Logging and monitoring

  • Cloud audit logs for every privileged action. 400-day immutable retention. See Audit logging (cloud).
  • Application logs via pm2 stdout / stderr capture, rotated locally. Not yet shipped to Cloud Logging — cross-listed on Application audit logging.
  • Integrity monitoring signals are visible in the GCP console but not yet wired into a paging channel — queued.

What hardening looks like in practice today

  • A1.1 + A1.5 ran together in a maintenance window 2026-05-02. Total observed downtime: ~6 minutes. Pre-window boot-disk snapshot (claim-guard-pre-secboot-2026-05-01) was taken as failsafe and remains in place during the soak period.
  • A1.6 (OS Login) is the remaining bundle item, deferred because it disables the existing metadata-keyed SSH path used by the dev team — needs each operator's laptop re-keyed + osLogin grants managed. Will be scheduled once the team is ready to absorb the change.
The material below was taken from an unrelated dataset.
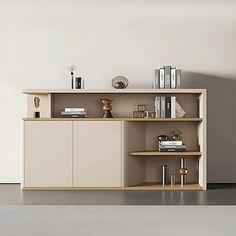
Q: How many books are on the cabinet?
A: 15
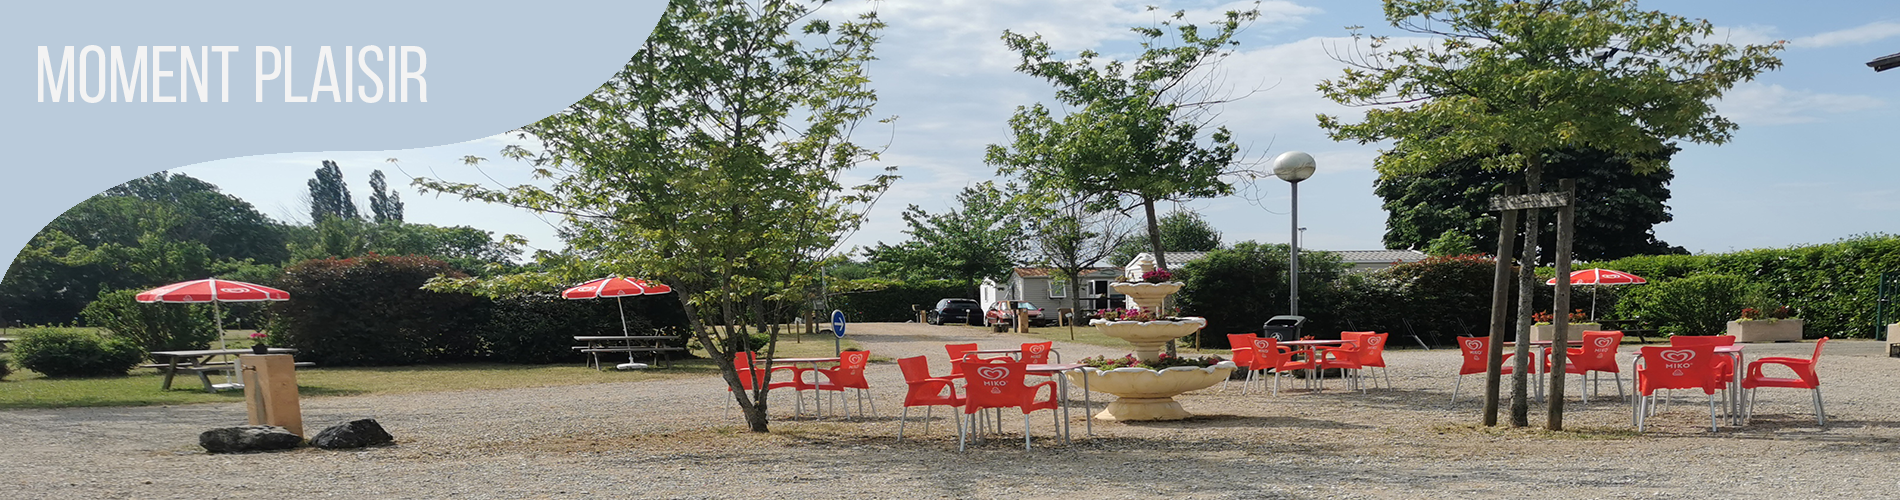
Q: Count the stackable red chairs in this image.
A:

What's deliberately not in scope for this page

  • VM-level antivirus / EDR. Out of scope for a Linux GCP VM at this stage.
  • CIS-benchmark scanning. Not running today; revisit at SOC 2 Type II.
  • Container hardening. The application does not run in containers on this VM; tools/services are pm2-managed processes. Container hardening becomes a relevant control if a future architecture introduces them.

Status

partial — verified 2026-05-02.

What's in place:

  • DLVM image with current OS package state.
  • Shielded VM features (vTPM, integrity monitoring, Secure Boot) enabled. Secure Boot landed 2026-05-02 in the A1.5 window.
  • VM runs under least-privilege claim-guard-vm SA (swapped 2026-05-02 in the A1.1 window).
  • IAP-only SSH; no world-open SSH or RDP.
  • pm2 startup wired to systemd (pm2-roee.service) 2026-05-02 — future reboots auto-resurrect the 8 pm2 processes.
  • Documented, reproducible boot path; Secret Manager bootstrap in code (gate not yet flipped — see secrets-management page).
  • Cloud audit logging on every privileged action.

Known gaps

  • OS Login is off — plan step A1.6. Until enabled, SSH metadata-keyed access lives on top of IAP, and stale home directories for removed users persist on the VM. (The corresponding metadata ssh-keys entries for those removed users were cleaned up 2026-05-02; on-disk dirs remain.)
  • USE_SECRET_MANAGER gate is not flipped on in prod. The claim-guard-vm SA holds the per-secret accessor grants but the bootstrap's gate is unset, so secrets actually come from on-disk .env files. Cross-listed on Secrets management.
  • Integrity-monitoring signals are not wired into alerting.
  • No CIS-benchmark scan or routine OS-level vulnerability scan beyond the GCP-managed package update flow.

Roadmap

  • A1.6 (OS Login enable) — needs dev-team re-keying coordination. Closes the metadata-keyed SSH path + enables cleanup of stale home dirs.
  • Activate USE_SECRET_MANAGER=1 + remove secret values from .env files so the runtime data path actually exercises the pre-provisioned SA grants.
  • CIS-benchmark scan at SOC 2 Type II preparation time.
  • Integrity-monitoring alert pipeline wired into the eventual audit-log alerting infrastructure (cross-listed on Incident response).
  • Container hardening framework if and when the architecture introduces containers.